* Instructions to follow *
Look for the word "many" in the data below, and copy every line that holds it.

* Data for the task *
· · · · · · ·

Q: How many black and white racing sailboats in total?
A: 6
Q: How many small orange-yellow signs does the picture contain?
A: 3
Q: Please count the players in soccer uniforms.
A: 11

· · · · · · ·

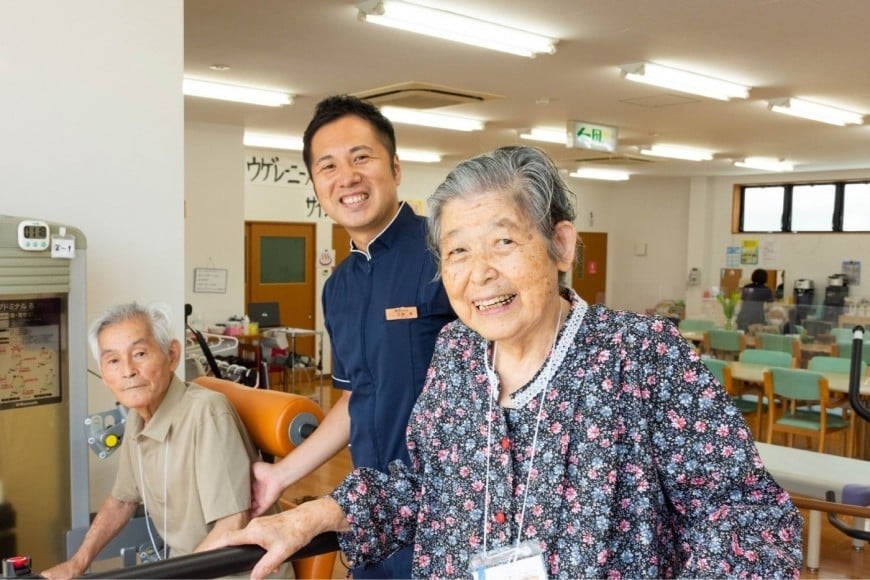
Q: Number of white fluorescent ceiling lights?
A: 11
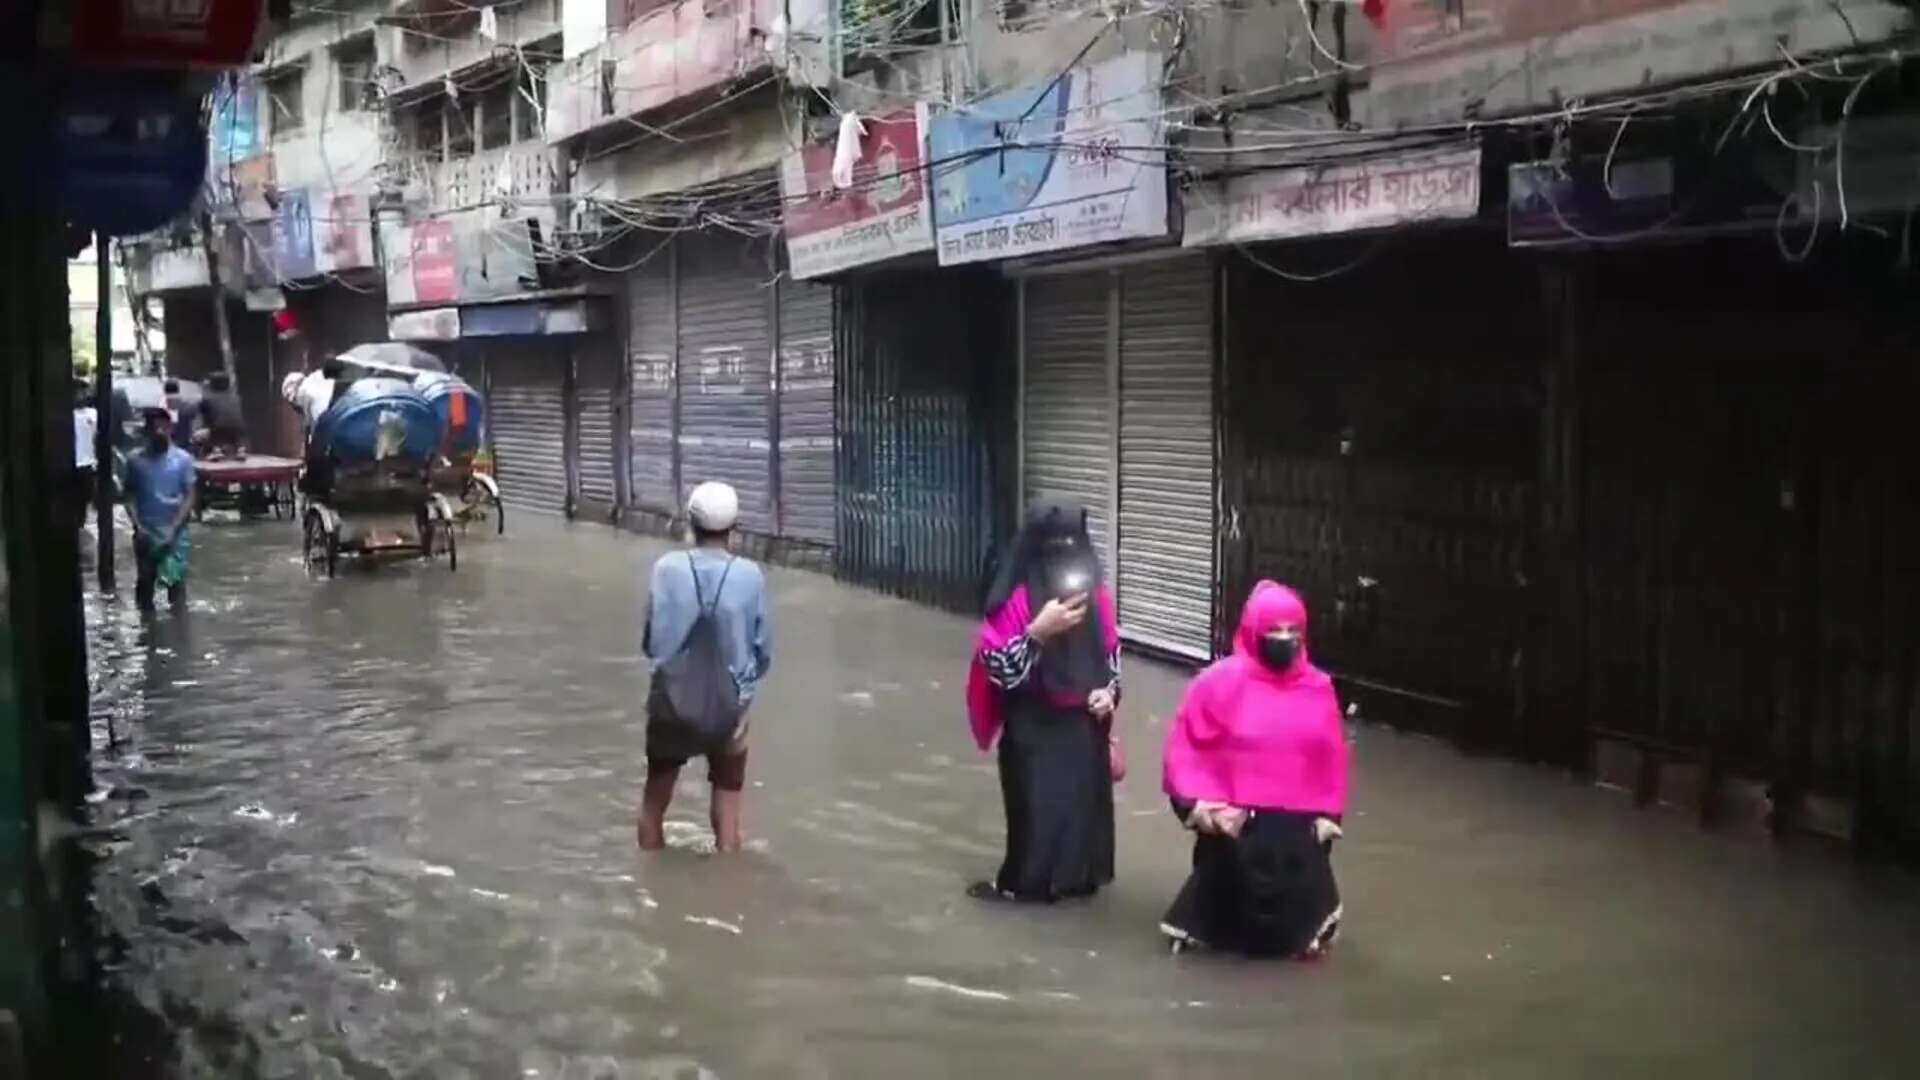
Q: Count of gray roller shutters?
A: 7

· · · · · · ·

* Problem solution *
Q: How many black and white racing sailboats in total?
Q: How many small orange-yellow signs does the picture contain?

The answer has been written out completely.